Job Description
Job Title: Quality Engineer
Department: Quality
Classification: Contract (6-months)
Position Summary
The Quality Engineer will support and maintain the Quality Management System (QMS) in a regulated medical device environment. This role is responsible for activities including document control, regulatory compliance, sterilization coordination, CAPA, risk management, and audit support related to the design, development, manufacture, and distribution of medical devices.
Key Responsibilities
• Ensure compliance with FDA 21 CFR 820, ISO 13485, ISO 14971, and applicable international medical device regulations (including MDR)
• Support and maintain compliance with QSR and GMP requirements across assigned areas
• Manage the Corrective and Preventive Action (CAPA) process from investigation through effectiveness checks
• Maintain Design History Files (DHF), Technical Files, and supporting documentation for internal and external audits
• Coordinate and support sterilization qualifications and ongoing maintenance activities
• Review and approve validation protocols and reports (IQ/OQ/PQ)
• Utilize quality tools such as FMEA, Control Plans, and Process Flow Diagrams
• Support risk management activities throughout the product lifecycle
• Develop, execute, and document department and company-wide training
• Organize and prioritize multiple tasks to meet project timelines and business needs
Prepare and review technical documentation with a high level of accuracy and clarity
We are a company committed to creating diverse and inclusive environments where people can bring their full, authentic selves to work every day. We are an equal opportunity/affirmative action employer that believes everyone matters. Qualified candidates will receive consideration for employment regardless of their race, color, ethnicity, religion, sex (including pregnancy), sexual orientation, gender identity and expression, marital status, national origin, ancestry, genetic factors, age, disability, protected veteran status, military or uniformed service member status, or any other status or characteristic protected by applicable laws, regulations, and ordinances. If you need assistance and/or a reasonable accommodation due to a disability during the application or recruiting process, please send a request to HR@insightglobal.com.To learn more about how we collect, keep, and process your private information, please review Insight Global's Workforce Privacy Policy: https://insightglobal.com/workforce-privacy-policy/.

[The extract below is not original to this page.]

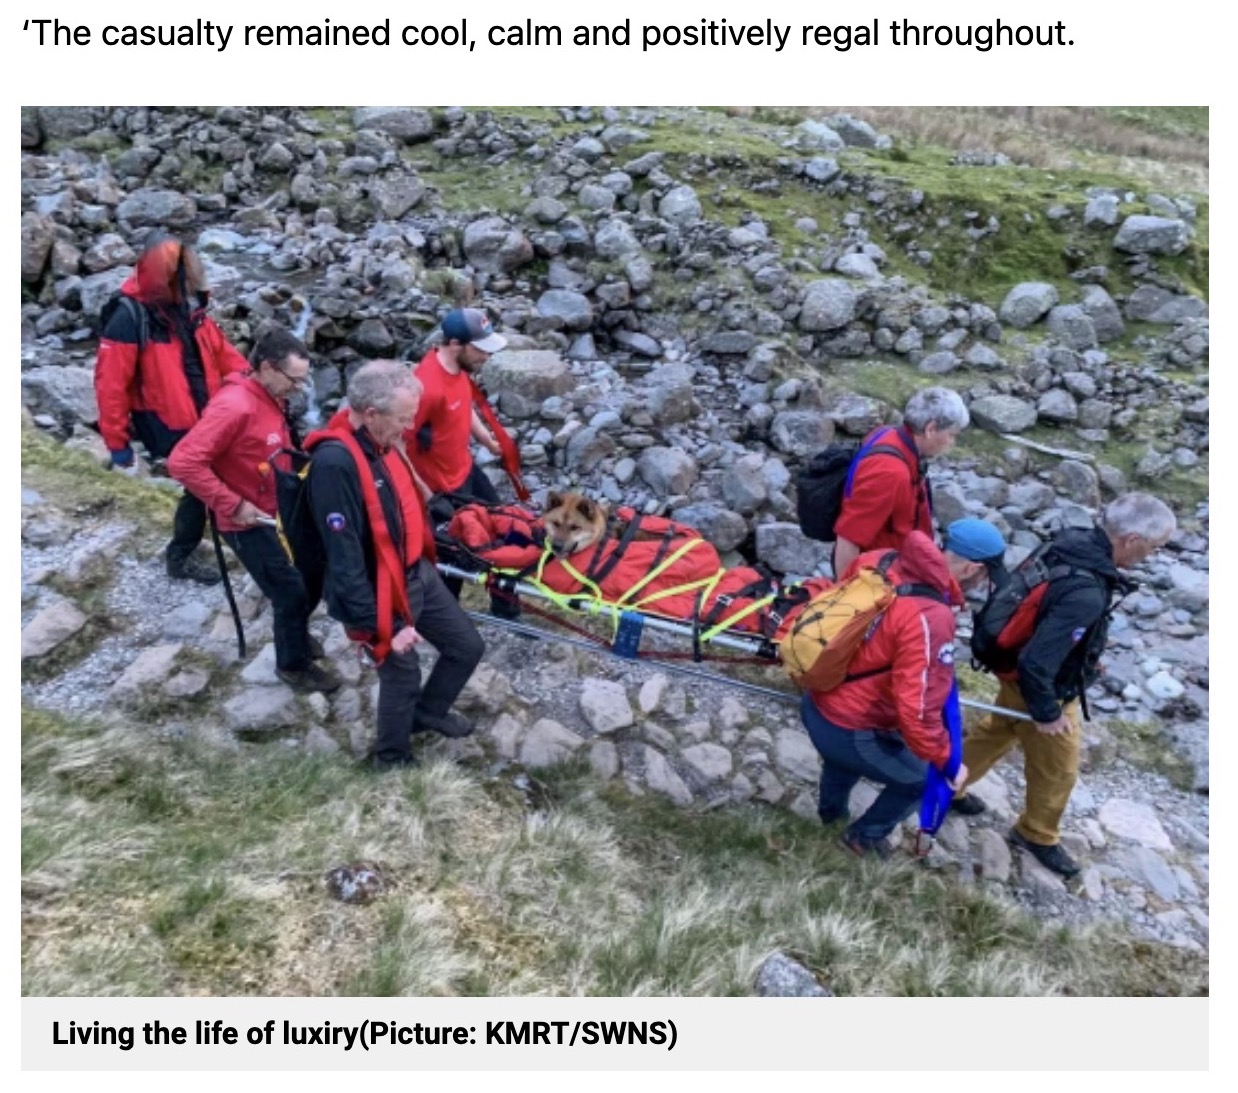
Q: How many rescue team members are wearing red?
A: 6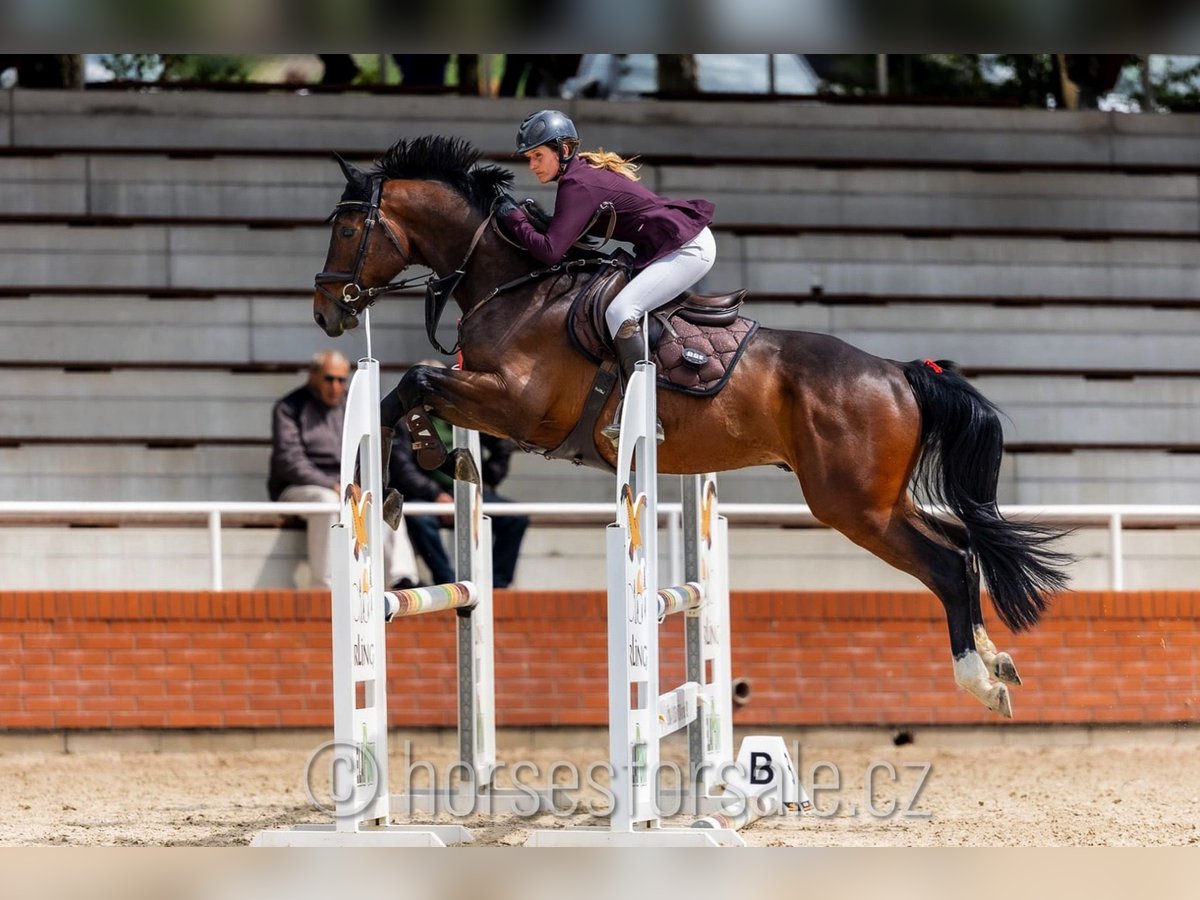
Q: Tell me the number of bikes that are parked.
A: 0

Required Skills & Experience
Qualifications
Education:
• Bachelor’s Degree in Engineering or a related technical field
Experience:
• Minimum of 5 years of quality engineering experience in an ISO-regulated and/or medical device environment
Skills:
• Strong working knowledge of verification and validation processes
• Proficient in Microsoft Office (Word, Excel, Outlook)
• Excellent verbal and written communication skills in English
• Strong technical writing and documentation skills
• Experience with risk management methodologies preferred
Physical Requirements
• Ability to sit or stand for extended periods
Ability to work at a computer for normal business durations
Benefit packages for this role will start on the 1st day of employment and include medical, dental, and vision insurance, as well as HSA, FSA, and DCFSA account options, and 401k retirement account access with employer matching. Employees in this role are also entitled to paid sick leave and/or other paid time off as provided by applicable law.